• Exercise objective: Write the entries below out again exactly; any picture in them stays out.

• Given records:
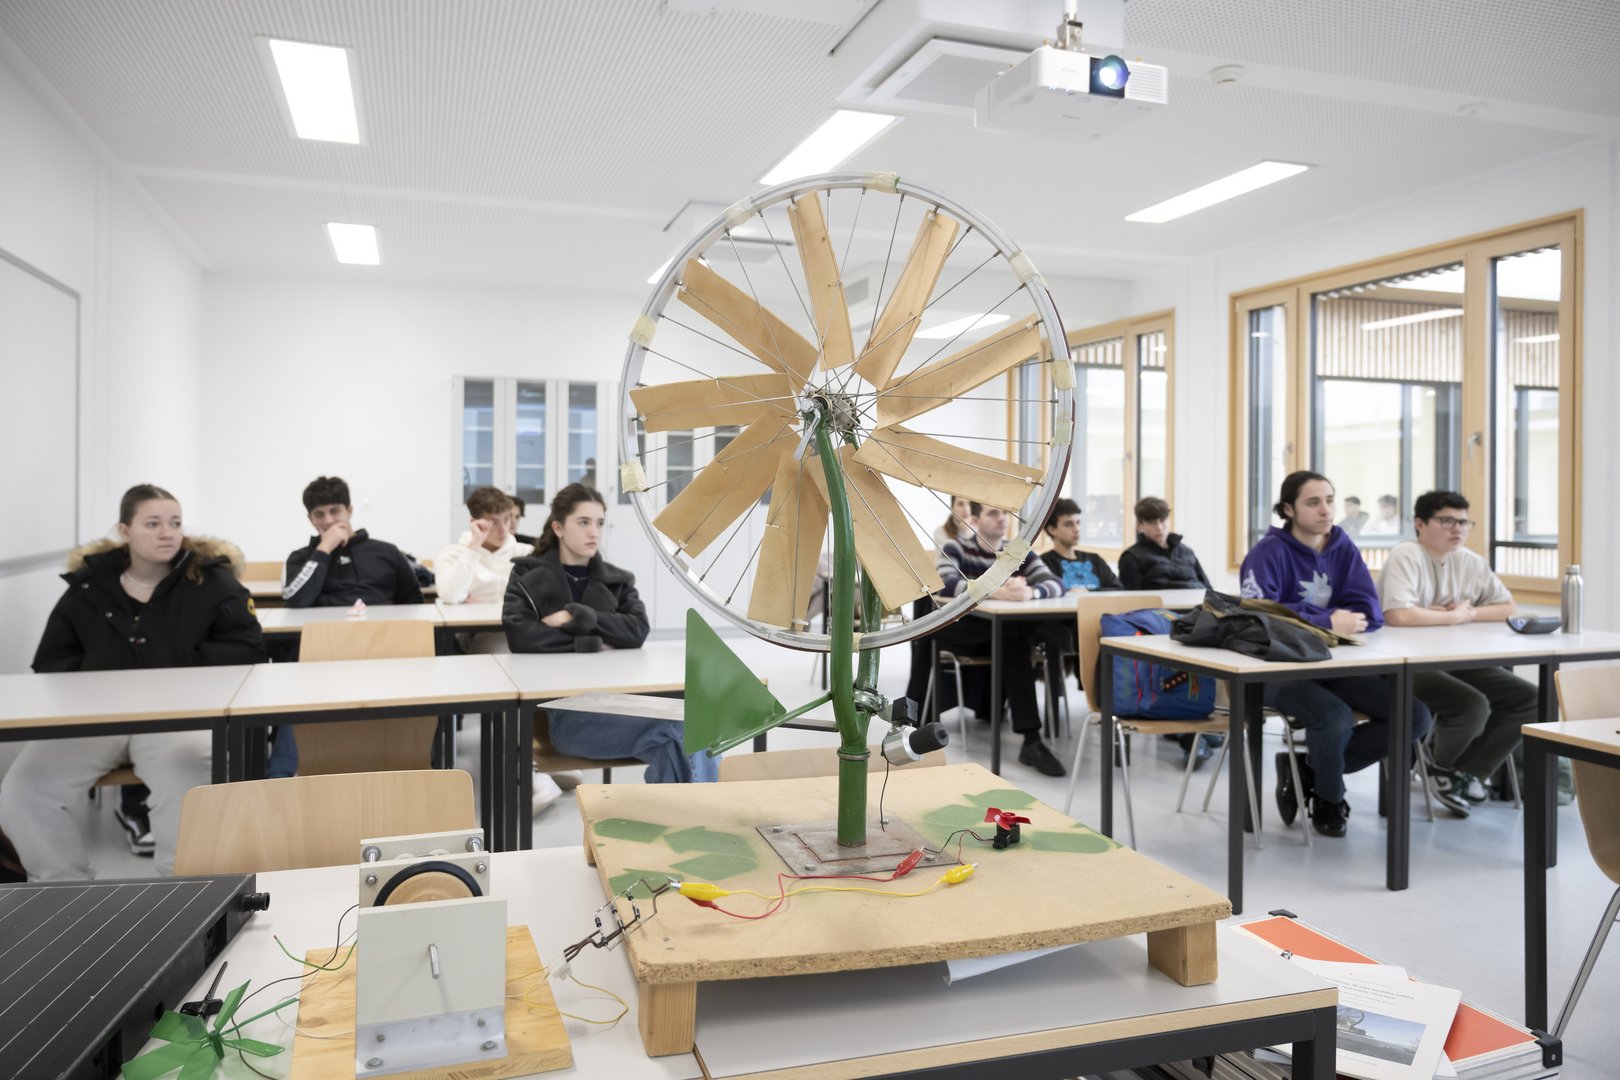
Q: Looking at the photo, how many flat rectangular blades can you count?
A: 9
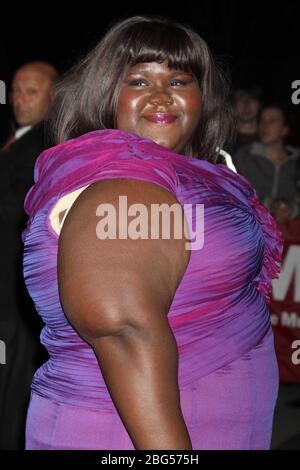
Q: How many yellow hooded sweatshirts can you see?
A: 0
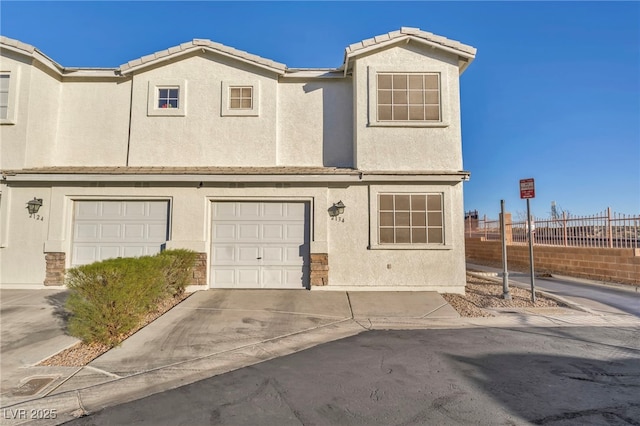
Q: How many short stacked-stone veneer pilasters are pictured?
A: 3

• Result below:
Q: Looking at the photo, how many flat rectangular blades can you count?
A: 9
Q: How many yellow hooded sweatshirts can you see?
A: 0
Q: How many short stacked-stone veneer pilasters are pictured?
A: 3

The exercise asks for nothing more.